So we’re currently up to 30 varieties from four different species. My favorites for flavor this year were Long Island Cheese and Winter Luxury, but that may change as the winter progresses… I have a lot of recipes and a lot of squash to try.

In the pumpkin field now, fall and winter mean that the weeds are back in play. I’m trying to be chill about it. When it comes to edible plants, lamb’s quarters, purslane and wild turnip aren’t probably the worst things that could take over a patch of land. Buttercups and bindweed, on the other hand, make me a bit nervous.

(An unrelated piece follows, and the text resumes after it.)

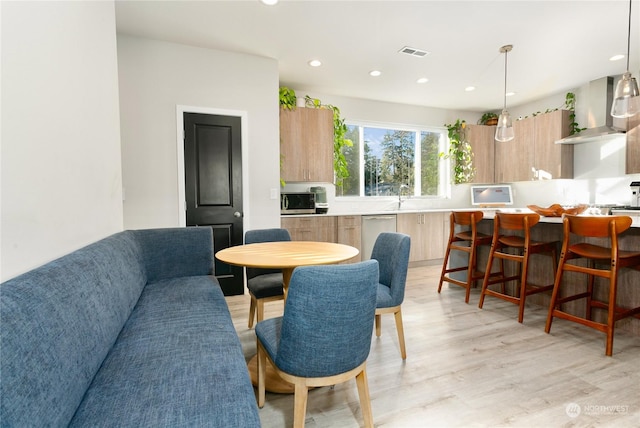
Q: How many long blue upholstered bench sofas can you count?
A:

My current strategy is to establish some Bocking 14 comfrey, faba beans, and crimson clover, all of which can be “chop and drop” mulches to fertilize my next year’s crops. I’ll let you know how it goes.

Braggar (I think)
Braggar (I think)

So, while I’m confessing to a full-blown case of squash mania, I may as well admit that the tomato crop we put into one of the greenhouses this year has kicked of another minor obsession. We’ll see how this one goes… but I’m already up to 26 varieties, so yeah. I may be hooked.

Farmers Market Dates Spring 2014

We’ve been to one Farmers Market already this year, and my enthusiasm for the subject is high – Seedy Saturday at the Mission City Farmers Market was incredible for us. Sales were good, customers were great, and this without us having much in bloom yet! It really sends the message that people are ready and willing to come out and support local agriculture.

We’re pretty excited to increase our presence in local Farmers Markets this year. For the first time, we’ll be bringing roses across the bridge to the Abbotsford Farm & Country Market. And just because reading any post without pictures is boring, here’s a cool picture my daughter took from beneath the Mission bridge (from the Abbotsford side):

Mission bridge from AbbotsfordAs of next weekend, you can find us at a Farmers Market every weekend until at least July 5th. Here’s the list:

  • April 19   Abbotsford
  • April 26   Abbotsford
  • May 3     Mission – Opening Day
  • May 10   Abbotsford
  • May 17   Mission
  • May 24   Abbotsford
  • May 31   Mission
  • June 7    Abbotsford
  • June 14  Mission
  • June 21  Abbotsford
  • June 28  Mission
  • July 5     Mission

After Mission opens, we’re alternating markets, so if you see us on one side of the Mission bridge one week, you can find us on the other side the next week!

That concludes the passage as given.